KPU akan Sosialisasi Pemilu ke Pemilih dan Perawat Tunagrahita

    JAKARTA–Meski mengundang kontropersial dimasyarakat, Komisi Pemilihan Umum (KPU) akan tetap mendata pemilih tunagrahita atau disabilitas.

    Bahkan KPU sendiri mengakui menemui kendala dalam proses pendataan pemilih disabilitas mental. Hal itu diakui Komisioner KPU Pramono Ubaid Tanthowi seperti dikutip dari kompas.com, Senin (19/11/2018).

    Menurut Pramono, saat pencocokan dan penelitian (coklit), banyak keluarga yang tidak mengizinkan anggota keluarganya yang penyandang disabilitas mental didata ke dalam Daftar Pemilih Tetap (DPT).

    “Kendala kita, banyak keluarga yang tidak memperbolehkan bahwa ada anggota keluarganya yang mengidap disabilitas itu dicoklit,” kata Pramono di kantor KPU, Menteng, Jakarta Pusat.

    Dilansir dari detiknews.com, Jumat (23/11/2018), KPU akan segera mendata pemilih tunagrahita atau disabilitas mental berdasarkan dokumen kependudukan yaitu punya KTP elektronik atau surat keterangan (suket). Selain itu, sosialisasi pemilu juga akan dilakukan ke pemilih disabilitas mental.

    “Kita akan melakukan sosialisasi pemilu kepada penyandang disabilitas mental,” ujar Komisioner KPU, Viryan Aziz, di kantor KPU, Jl Imam Bonjol, Jakarta Pusat, Jumat (23/11/2018).

    Sosialisasi ini dilakukan agar pemilih dapat memahami pemilu dan cara memilih dengan baik. Sosialisasi ini akan dilakukan di rumah sakit jiwa atau panti sosial.

    “Jadi sosialisasinya itu dimaksudkan agar ada pemahaman yang baik, jadi bukan hanya kepada pemilih disabilitas tapi terkonsentrasi kepada rumah sakit jiwa atau panti,” kata Viryan.

    Sosialisasi itu tidak hanya ke pemilih disabilitas mental, namun juga kepada perawat.
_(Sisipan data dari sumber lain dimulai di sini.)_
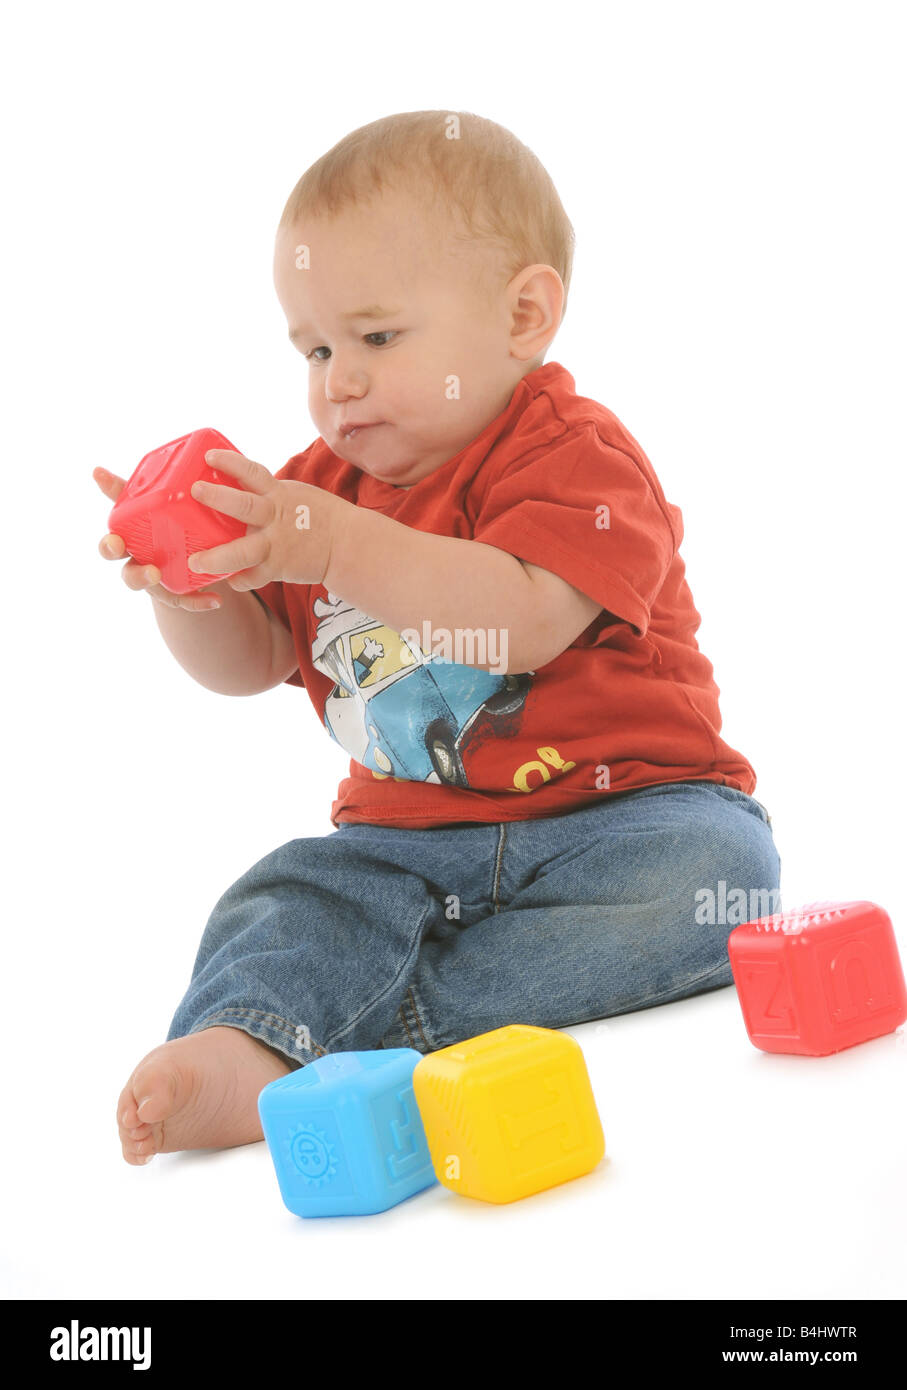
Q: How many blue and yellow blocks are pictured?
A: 2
Sebab, pendamping pemilih disabilitas mental perlu mengetahui kondisi dan penanganan pada saat pemungutan suara.

    “Jadi kepada pengelola atau pengurus rumah sakit jiwa, perawat, secara utuh. Karena nanti sosialisasi itu selain terkait dengan pemilu, tapi juga terkait dengan ke khasan dari penyandang disabilitas mental, inikan pilih rentan yang perlu diperhatikan,” kata Viryan.

    “Tapi prioritasnya utamanya kepada perawat atau pengelola, sehingga nantinya bisa memberikan penanganan yang optimal kepada penyandang disabilitas mental,” sambungnya.
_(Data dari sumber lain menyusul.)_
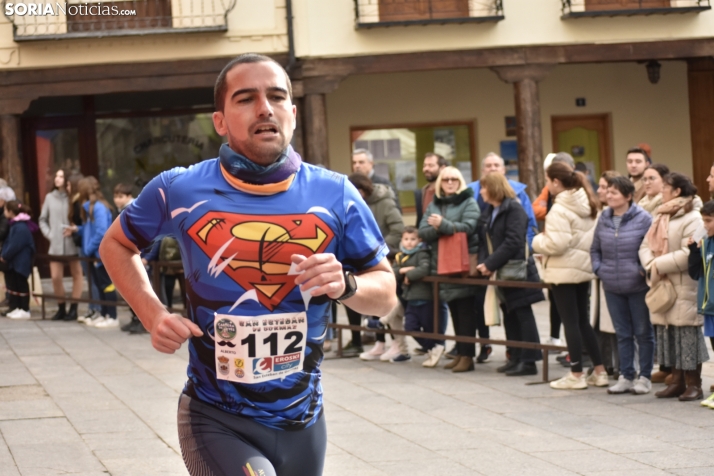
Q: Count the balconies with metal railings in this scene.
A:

    Viryan mengatakan disabilitas mental memiliki tingkatan tersendiri, dari ringan hingga permanen. Karenanya, menurutnya, tak semua penyandang disabilitas mental tidak mengerti terkait pemilu.

    “Kan nggak semua penyandang disabilitas mental tidak mengerti sama sekali, yang namanya disabilitas mental itu kan sedang dalam pengobatan, mulai dari yang derajatnya rendah sampai yang tidak bisa memutuskan pilihan, kan beragam. Jangan hanya memahaminya penyandang disabilitas mental, stigmanya seolah-olah tidak bisa sama sekali menggunakan hak pilih,” tuturnya.